Internacional

IMIGRAÇÃO EUA X MÉXICO

"Derrubam" o muro da fronteira com uma gangorra

Por algumas horas, habitantes de ambos os lados da fronteira México-EUA conviveram através da barreira que divide os dois países. Uma demonstração de rebeldia daqueles contra os projetos dos poderosos capitalistas da América do Norte.

quinta-feira 1º de agosto| Edição do dia

Em uma demonstração de criatividade e iniciativa internacionalista, dois arquitetos e designers norte-americanos, Ronald Rael e Virginia San Fratello, construíram gangorras e as colocaram no meio da cerca construída pelos Estados Unidos há catorze anos.

Através desta barreira que separa a Ciudad Juarez e Sunland Park, um subúrbio adjacente a El Paso, Texas, vários habitantes vêm de ambos os lados da fronteira nos finais de semana para se verem pessoalmente. Os autores desse novo “crime”, recém-cometido, estão cientes dessa maneira de “visitar” os parentes diante das autoridades fronteiriças e de seus principais líderes, como é o caso do presidente Trump, que quer acabar definitivamente com a passagem de migrantes e ditou medidas repressivas para se livrar daqueles que já conseguiram atravessar [para os EUA].

Por isso eles, decidiram dar um toque de diversão para aqueles que vêm a este lugar. Assim, crianças e adultos apreciaram e desfrutaram desta pequena, mas fortificante, iniciativa. E medidas assim deveriam ser realizadas todos os dias em todos os lugares onde os capitalistas decidem acabar com a imigração como uma maneira de adiar suas crises mais profundas. Dadas as previsões de queda na produção e consequente desemprego, é melhor fechar as fronteiras, ditar-lhes seu modo estreito e falso de pensar.

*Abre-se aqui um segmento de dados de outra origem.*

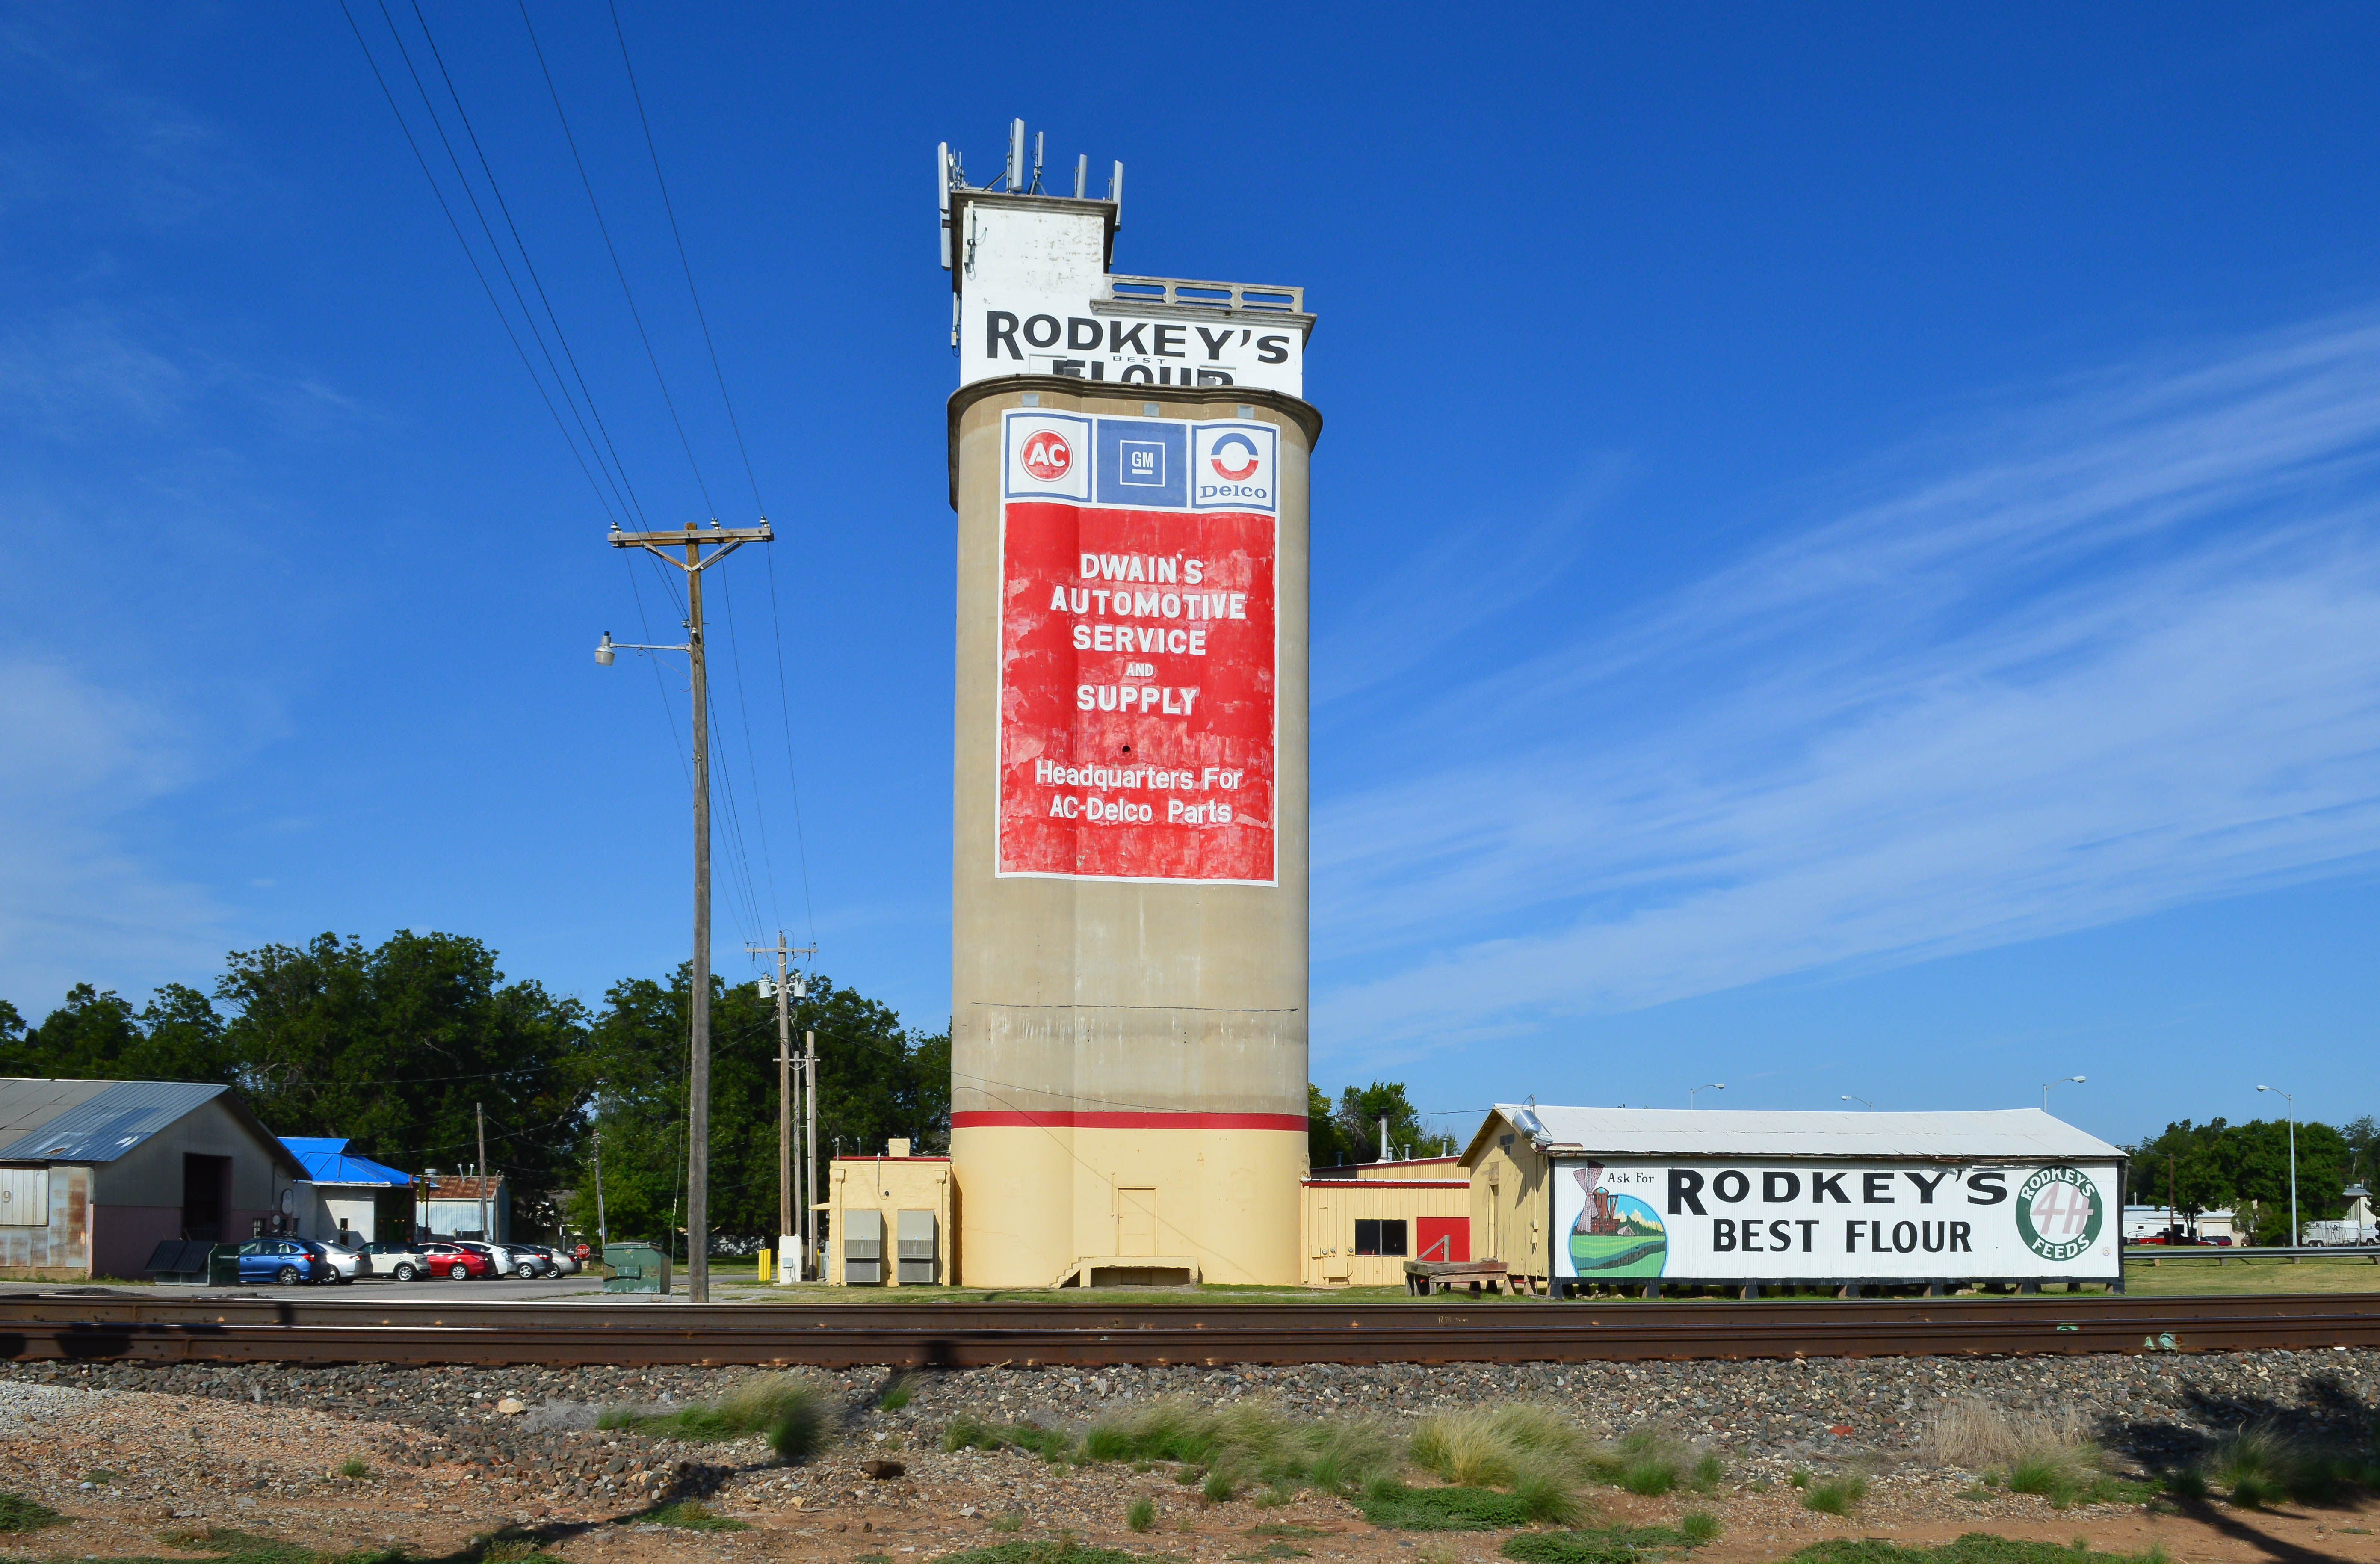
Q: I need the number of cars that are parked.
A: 7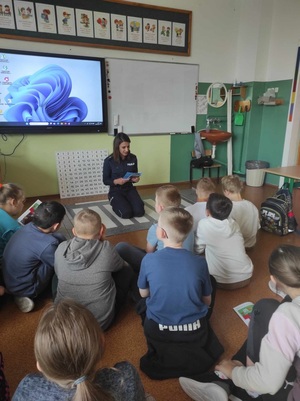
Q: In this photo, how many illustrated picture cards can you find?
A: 11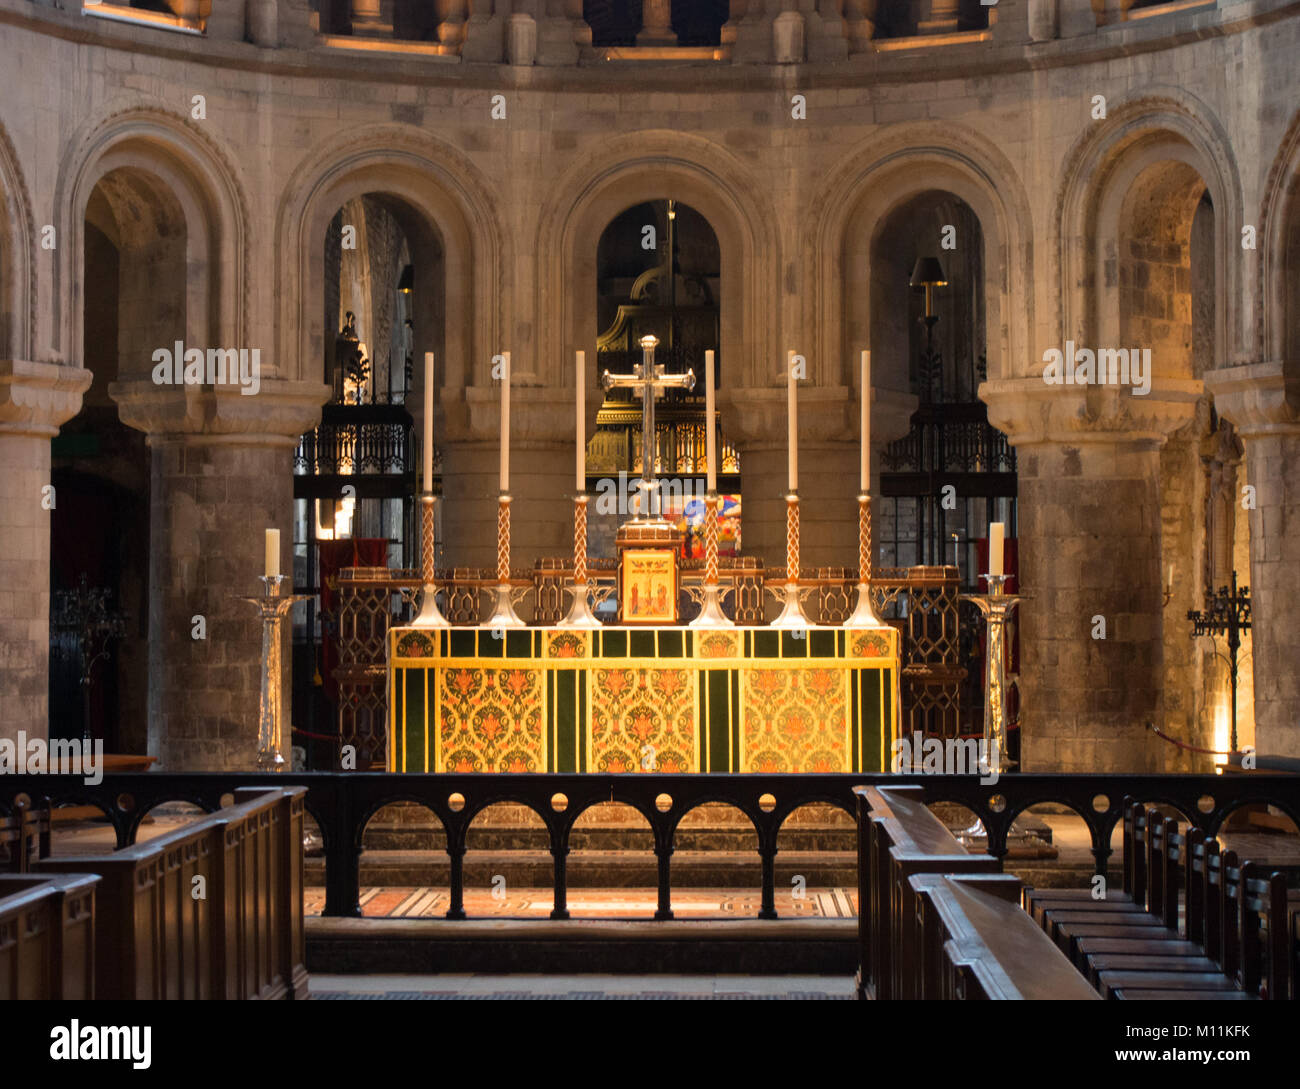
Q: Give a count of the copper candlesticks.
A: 6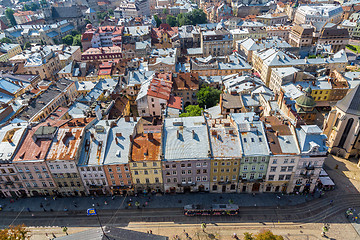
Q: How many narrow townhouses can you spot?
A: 11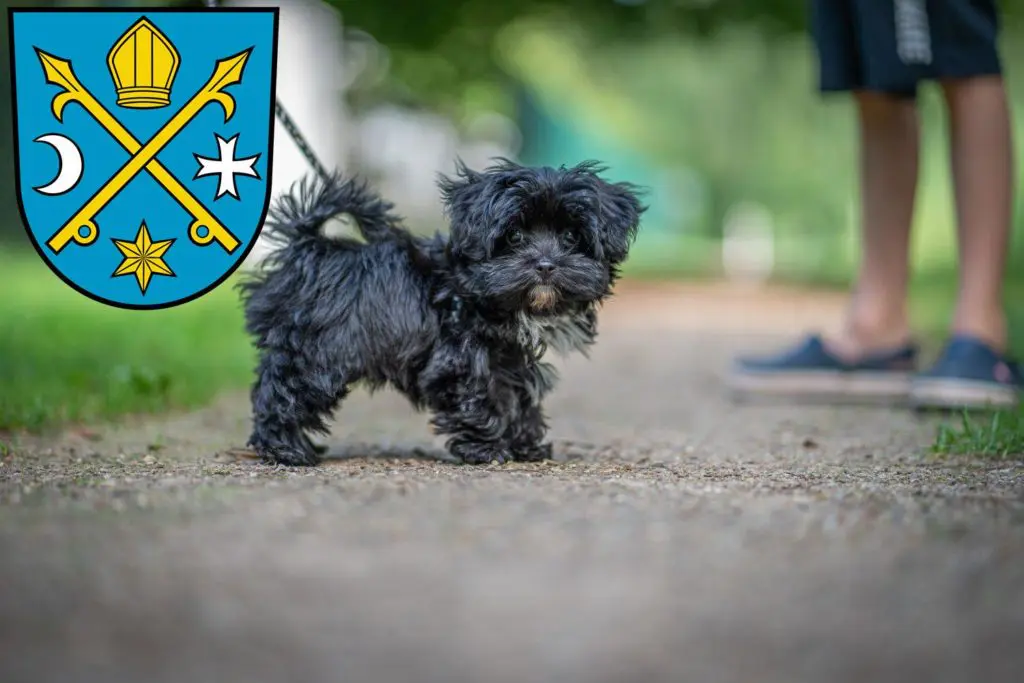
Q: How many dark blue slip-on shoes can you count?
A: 2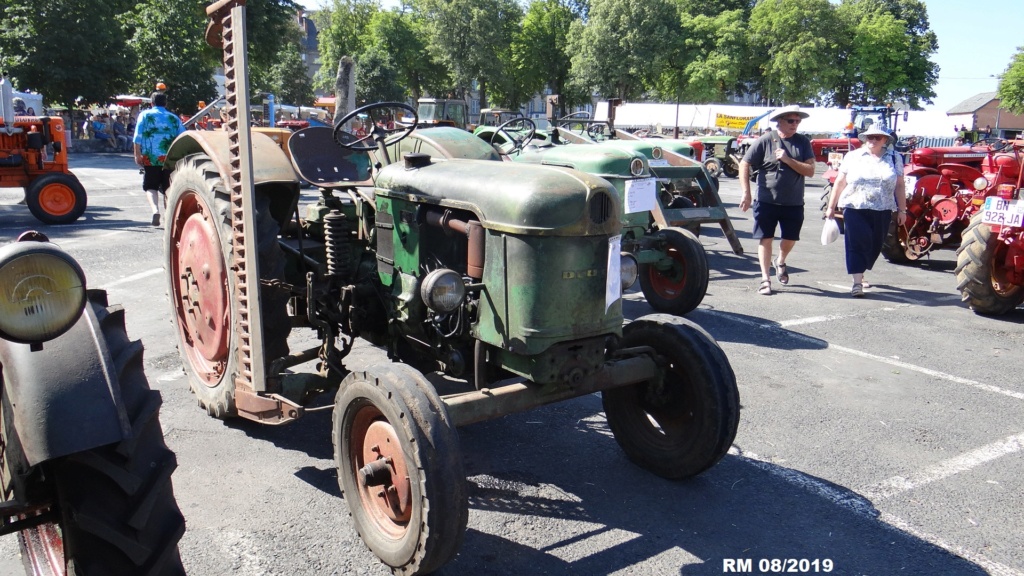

Com essa intervenção, “o muro literalmente se tornou um ponto de apoio para as relações entre os Estados Unidos e o México. Crianças e adultos se conectaram significativamente em ambos os lados, representando como as ações que acontecem de um lado têm consequências diretas no outro”, Rael escreveu em sua conta do Instagram ao compartilhar vídeos e fotos de pessoas de todas as idades que se balançando...

Assim, a criatividade desses ativistas, como eles certamente afirmam, é posta a serviço de fomentar o desmantelamento conceitual e físico do muro “que atravessa um ’terceiro país’: Estados Divididos da América”. É por isso que não nos estranha que se repitam as gangorras e outras iniciativas, como colocar uma mesa para compartilhar comida e até mesmo construir uma casa dividida pelo muro por dentro “para enfatizar o fato de que a divisão está aproximando da vida das pessoas".

A verdade é que essa maneira de ver o problema de forma muito positiva também serve como canal para o desenvolvimento da mentalidade das famílias separadas pelo Río Bravo (Rio Grande) e pelas barreiras artificiais promovidas pelos governos dos EUA: o muro nós derrubamos todos os dias expressando nossa solidariedade e simpatia entre os trabalhadores de ambos os lados. O que nos dá força moral para impedir que suas paredes, feitas de selos de concreto ou militares, cumpram sua missão. A classe trabalhadora é uma e sem fronteiras.

Tradução: Instalação do arquiteto Ronald Rael na fronteira entre EUA e México. Uma gangorra para que as crianças brinquem dos dois lados do muro. Uma imagem que só pode mostrar a barbárie à qual nos leva o capitalismo. A realidade supera qualquer ficção distópica.